На другой день, когда судебный пристав мэтр Аран с двумя понятыми явился к ней описывать имущество, она вела себя стоически.
Посетители начали с кабинета Бовари, но не стали накладывать арест на френологическую голову, отнеся ее к орудиям профессиональной деятельности; зато переписали в кухне все блюда, горшки, стулья, подсвечники, а в спальне – все безделушки, какие были на этажерке. Пересмотрели все платья Эммы, белье, туалетную комнату; все ее существование, со всеми интимнейшими своими уголками, лежало перед этими тремя мужчинами на виду, словно вскрываемый труп.
Мэтр Аран, в застегнутом на все пуговицы тонком черном фраке, в белом галстуке и панталонах с крепко натянутыми штрипками, время от времени повторял:
– Вы разрешаете, сударыня? Вы разрешаете?
Часто раздавались его восклицания:
– Прелестно!.. Очень изящно!
И снова он принимался писать, макая перо в роговую чернильницу, которую держал в левой руке.
Покончив с комнатами, поднялись на чердак.
Там у Эммы стоял пюпитр, где были заперты письма Родольфа.

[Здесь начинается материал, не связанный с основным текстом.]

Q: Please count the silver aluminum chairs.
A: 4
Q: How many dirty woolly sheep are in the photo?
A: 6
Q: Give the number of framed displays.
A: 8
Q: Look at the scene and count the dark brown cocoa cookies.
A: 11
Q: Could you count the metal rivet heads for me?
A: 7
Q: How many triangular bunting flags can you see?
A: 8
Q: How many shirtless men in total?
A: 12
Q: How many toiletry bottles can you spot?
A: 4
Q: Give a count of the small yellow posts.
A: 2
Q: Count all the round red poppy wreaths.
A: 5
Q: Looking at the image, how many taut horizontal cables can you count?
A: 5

Пришлось открыть.
– Ах, корреспонденция! – со скромной улыбкой сказал мэтр Аран. – Но разрешите, пожалуйста: я должен убедиться, что в ящике ничего другого нет.
И он стал легонько наклонять конверты, словно высыпая из них червонцы. Негодование охватило Эмму, когда она увидела, как эта толстая рука с красными, влажными, словно слизняки, пальцами касается тех листков, над которыми некогда трепетало ее сердце.

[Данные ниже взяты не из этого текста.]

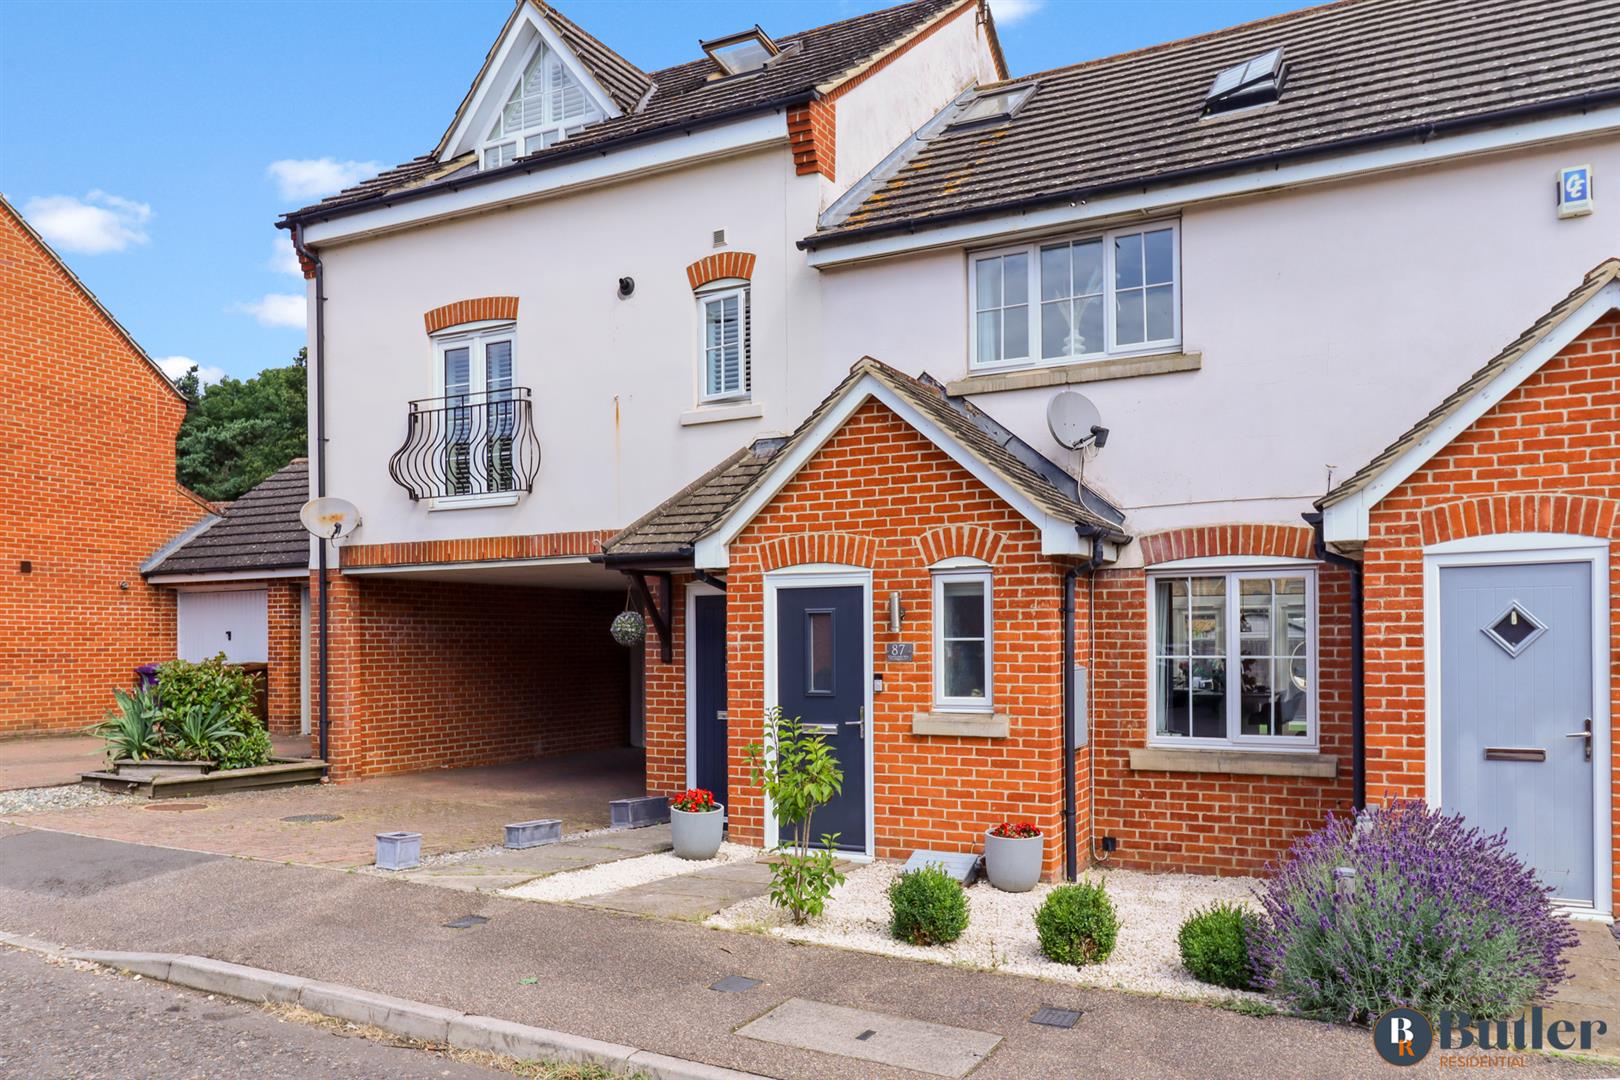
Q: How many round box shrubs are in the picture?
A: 3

Наконец-то они убрались! Вернулась Фелиситэ: Эмма выслала ее в дозор, чтобы она отвлекла Бовари; сторожа, оставленного при имуществе, быстро поместили на чердаке и взяли с него слово, что он оттуда не двинется.
Вечером Эмме показалось, что Шарль очень озабочен. Она тоскливо следила за ним, и в каждой складке его лица ей чудилось обвинение. Но вот глаза ее обращались к заставленному китайским экраном камину, к широким портьерам, к креслам, ко всем этим вещам, услаждавшим ей горечь жизни, – тогда ее охватывало раскаяние, или, скорее, бесконечная досада, не гасившая страсть, а только разжигавшая ее. Шарль спокойно помешивал угли в камине, поставив ноги на решетку.

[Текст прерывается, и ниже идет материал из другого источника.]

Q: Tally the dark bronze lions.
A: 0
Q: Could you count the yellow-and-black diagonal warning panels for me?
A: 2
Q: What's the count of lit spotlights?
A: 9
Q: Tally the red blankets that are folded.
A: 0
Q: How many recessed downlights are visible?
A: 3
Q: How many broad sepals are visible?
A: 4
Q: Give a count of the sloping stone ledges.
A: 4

Был момент, когда сторож, наверно соскучившись в своем тайнике, произвел какой-то шум.
– Там кто-то ходит? – сказал Шарль.
– Да нет, – отвечала Эмма, – это, верно, забыли закрыть окно, и ветер хлопает рамой.
На другой день, в воскресенье, она поехала в Руан и обегала там всех банкиров, о каких только слыхала. Но все они были за городом или в отъезде. Эмма не сдавалась; у тех немногих, кого ей удалось застать, она просила денег, уверяя, что ей очень нужно и что она отдаст. Иные смеялись ей прямо в лицо; все отказали.
В два часа она побежала к Леону, постучалась. Ее не впустили.
Наконец появился он сам.
– Зачем ты здесь?
– Тебе это неприятно?
– Нет... но...
И он признался: хозяин не любит, чтобы жильцы "принимали женщин".
– Мне надо с тобой поговорить, – сказала Эмма.
Он взялся за ключ. Она удержала его.
– О нет, не здесь – у нас.
И они пошли в свою комнату в гостиницу "Булонь".
Войдя, Эмма выпила большой стакан воды. Она была очень бледна. Она сказала:
– Леон, ты должен оказать мне услугу.
И, крепко схватив его за руки, тряся их, объявила:
– Послушай, мне нужны деньги – восемь тысяч франков!
– Да ты с ума сошла!
– Нет еще!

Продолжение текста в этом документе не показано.